Over the weekend, I found myself imagining Joe with his family talking about the road ahead. And much of what I saw in my mind’s eye was a very specific chagrin, perhaps even rage, directed at all the insiders who told him he had to make way for Hillary in 2016, it being her turn, as they would have it, and now all piling on, telling him he simply has to go, being all too evidently enfeebled and incapable.
If I’m Joe, a big part of me is thinking, “I’ve already taken a bullet for you people and foregone my best chance, and now, after I loyally campaigned in 2016 (even making up a story to support my being passed over), and after you went out and lost a very winnable election that I almost certainly would have won (can anyone say Pennsylvania, Wisconsin and Michigan??), you want to crucify me. 'Come on, Joe,' you say, 'do the right thing'. Well, the hell with you, I say, and that means you, too, Barack and Bill. I’d rather die behind the wheel, and you’ll be in the car with me."
I'm not saying that that is where Biden is, but it also seems to me that a person can be put upon too much, and that it would be no strange thing if Joe were to be feeling something like fury, especially given the abject failure and arrogance of 2016 and the present willingness to mock him and view his dignity as expendable.
He was forced to wait too long, and now he's being blamed for lacking the qualities that the passage of time took from him. That's rather thick, I think.
What I fear will happen is when the post-debate polls are published, little will have changed. Biden will be a little further behind, but it will not be looking like a Reagan vs Mondale slaughter. But the challenge for the Biden team to win -- and at this point that really is the point -- is to get some fence sitters or persuadable voters to vote Biden, there are precious few of those at this point.

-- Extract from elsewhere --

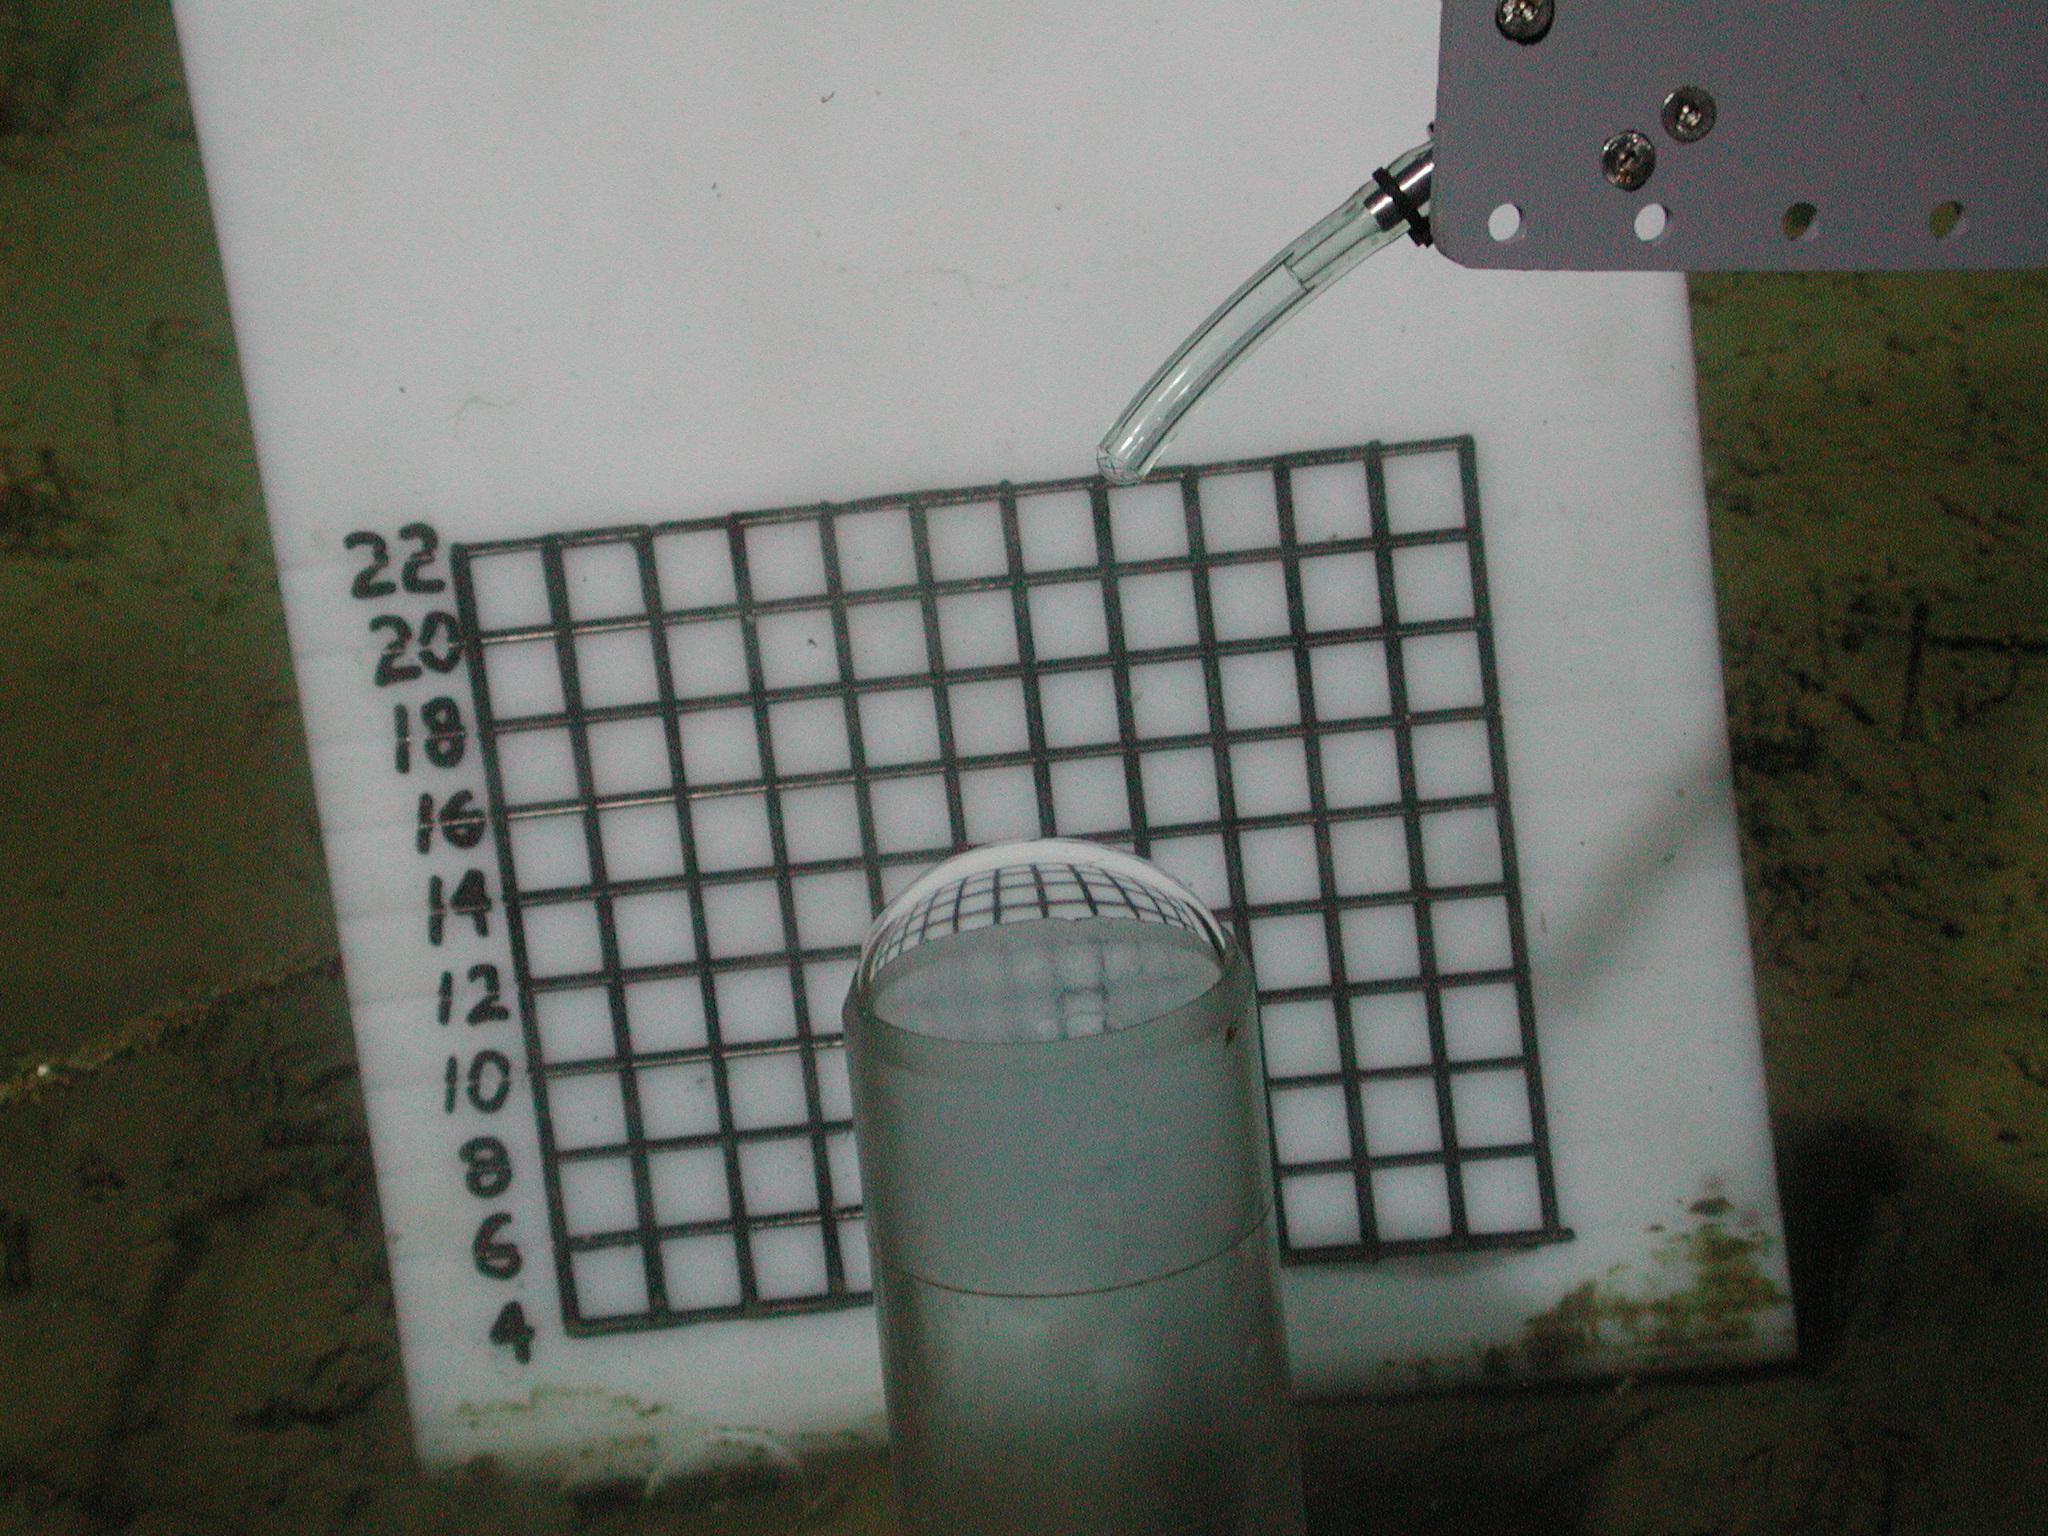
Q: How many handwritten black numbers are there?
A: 10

No one can look at Thursday night and say he has improved his hand with them. Nor any way to change the reality that he is old and addled. It is like Steve Kornacke calling a race that is very, very close with the assessment that there are just not enough votes left to count for the laggard to win.
Most likely team Biden will soldier on, lose by an inch or two, and people will be saying that for but a few thousand (or hundred thousands) of votes by the least engaged in our Republic, America went down a rabbit hole from which it could not recover. Until no one talks much about America at all.